Sunday, September 21, 2008

The man who lived in interesting times

I was strolling through the Qutb Complex with my friend, when we came across a little octagonal tomb set prettily in a separate courtyard.

There are many grand monuments inside the Qutb Complex - the tall Qutb Minar, the grand Quwwat-ul-Islam (Might of Islam) mosque, and the ornate Alai Darwaza. Most were built in the early 13th century, by the Slave Dynasty. But this small tomb was added later, in the 16th century.
Who was he, I wondered, this man whose tomb lay next to some of the grandest structures in Delhi? Why was he such a big deal? A Sultan perhaps, or some great nobleman? I looked at the inscription - this was the tomb of a priest, a man named Imam Zamin. It took quite some reading before I found out who he was.
Imam Zamin was a Sayyid, a word that is used to describe male descendants of the Prophet Mohammed. The Sayyids trace their lineage back to Hassan and Hussein, the two grandsons of the Prophet, starting from the 7th century.

In the sixteenth century, Sayyid Imam Zamin came to India from Central Asia (Turkestan), during the Sultanate of Sikandar Lodi. In The Delhi that No One Knows, R V Smith says that the Sayyid was appointed Chief Imam of the Quwwat-ul-Islam mosque, and that Sikandar Lodi looked to him for spiritual guidance. The Imam, who was a Sufi, preached disregard for worldly achievements, asking Lodi to strive instead for unification with the divine Oneness.
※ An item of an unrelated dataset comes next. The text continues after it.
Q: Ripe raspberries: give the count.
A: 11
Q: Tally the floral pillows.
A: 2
.Smith also says that Imam Zamin didn't like the political intrigues in the court of the Lodis. I am not surprised. Sufism is the most mystical aspect of Islam, and Sufi saints are renowned for turning their faces away from the material world.

When Babur (the founder of the Mughal empire) defeated the Lodis, he visited Imam Zamin, to pay his respects. Babur's son Humayun also held the Imam in high honour, and it was in Humayun's reign that the Imam's tomb was built. When Humayun briefly lost Delhi to Sher Shah Suri, an Afghan, Sher Shah also came to seek the Imam's blessings.
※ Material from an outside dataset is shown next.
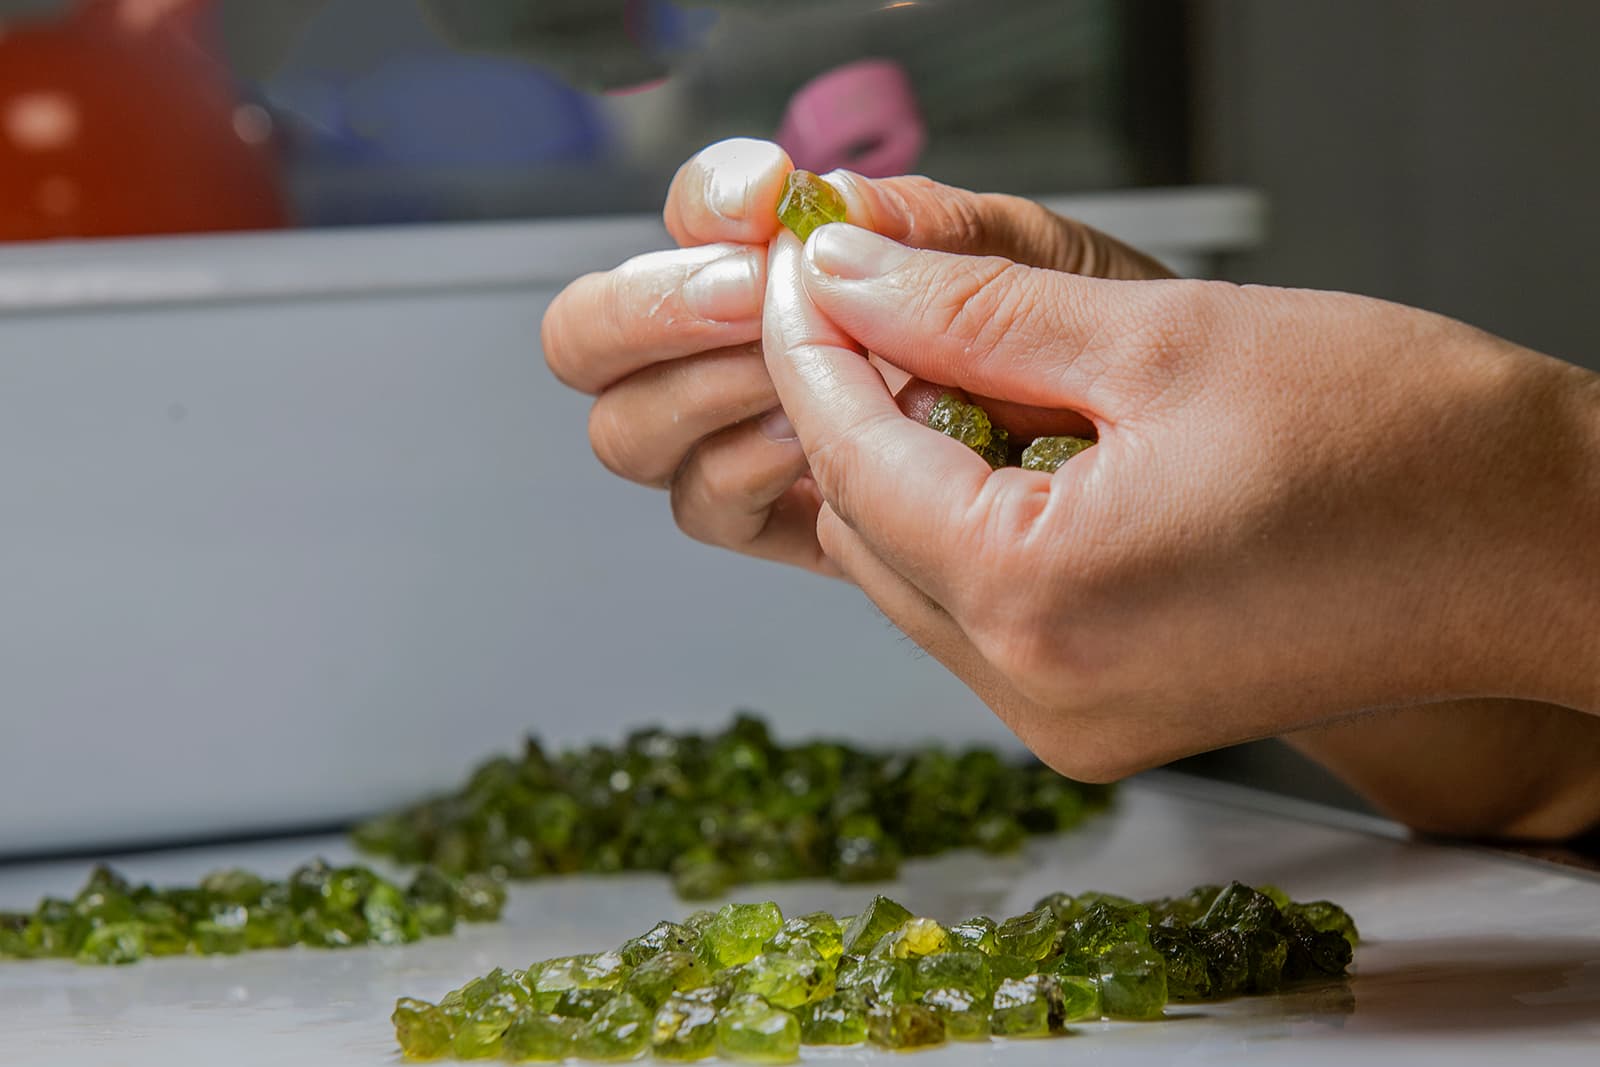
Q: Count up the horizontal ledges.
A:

I find it fascinating that here, in this little corner of the Qutb Complex, there was once a man who saw so many kings rule and die. What an interesting life he must have led! I can imagine him sitting in his dusty courtyard, with the mango trees in the background, listening to the call of Delhi's peacocks, while empires rose and fell and new rulers prostrated before him for his blessings.


Rakesh Ranjan said...

Beautifully written.. I use to think who other than me gets this kind of feeling after seeing some old monuments..

Maddy said...

has been ages since i visited Delhi!
enjoyed reading this bit on a keen history buff..
i am still studying malabar - will take a while before working my way up to moughal delhi!!